The mechanism of patulin's cytotoxicity and the antioxidant activity of indole tetramic acids

Abstract In LLC-PK 1 cells exposed to patulin (50 μ m ), lipid peroxidation, abrupt calcium influx, extensive blebbing, and total LDH release appeared to be serially connected events with each representing a step in the loss of structural integrity of the plasma membrane. The aforementioned patulin-induced events were prevented by concurrent incubation with butylated hydroxytoluene, deferoxamine, and cyclopiazonic acid, a fungal metabolite. Patulin also caused depletion of nonprotein sulfhydryls, increased 86 Rb + efflux, dome collapse, and eventually the loss of cell viability. These events were not prevented by antioxidants, results consistent with the hypothesis that the were also serially connected but occurring parallel to those previously mentioned. The earliest events observed in patulin-treated cells were the decrease in nonprotein sulfhydryls and increase in 86 Rb + efflux (5 min) which occurred before statistically significant alterations in protein-bound sulfhydryls. The increased potassium efflux ( 86 Rb + efflux) occurred via a pathway distinct from BaCl 2 , quinine, or tetraethylammonium sensitive potassium channels.

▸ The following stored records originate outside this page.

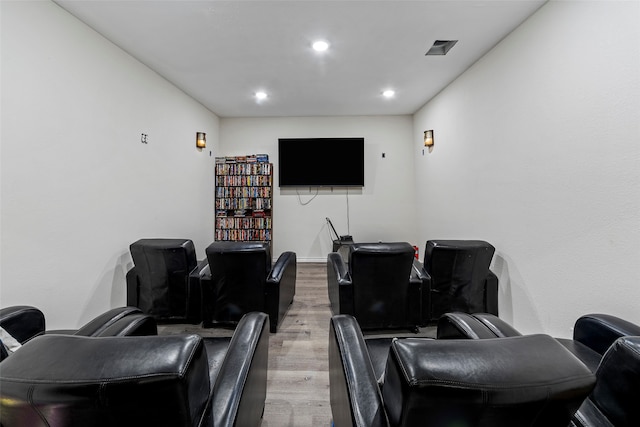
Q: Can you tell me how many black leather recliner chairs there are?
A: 8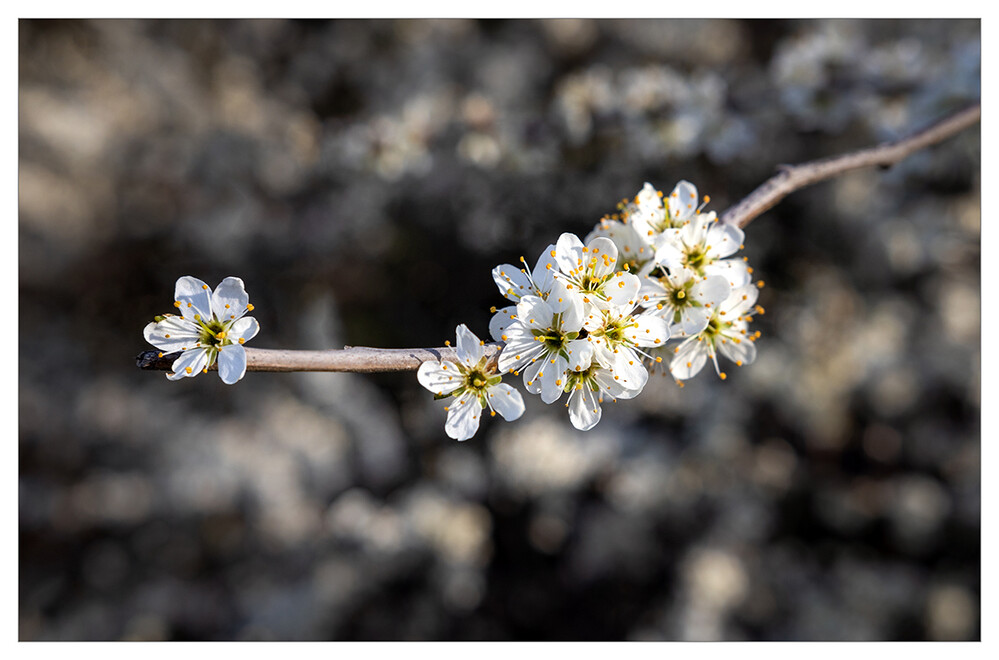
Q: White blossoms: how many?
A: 12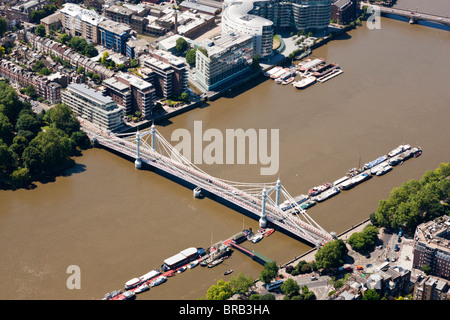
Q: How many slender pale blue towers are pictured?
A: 4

This is the first published report of the antioxidant activity of indole tetramic acids (cyclopiazonic acid and cyclopiazonic acid imine). The protective effect of tetramic acids in LLC-PK 1 cells was restricted to indole tetramic acids, and their prevention of lipid peroxidation did not involve iron chelation. The results of this study demonstrate that cyclopiazonic acid is a potent inhibitor of azide-insensitive, ATP-dependent, a23187-sensitive calcium uptake by the lysate of LLC-PK 1 cells. This result is consistent with the hypothesis that the endoplasmic reticulum calcium transport ATPase is a sensitive target for cyclopiazonic acid in LLC-PK 1 cells. These findings raise the interesting possibility that the antioxidant activity of indole tetramic acids may involve multiple novel mechanisms: surface charge alterations on the cytoplasmic surface of plasma membranes, alterations in calcium permeability in the plasma and endoplasmic reticulum membrane, and inhibition of the calcium-dependent ATPase of the endoplasmic reticulum.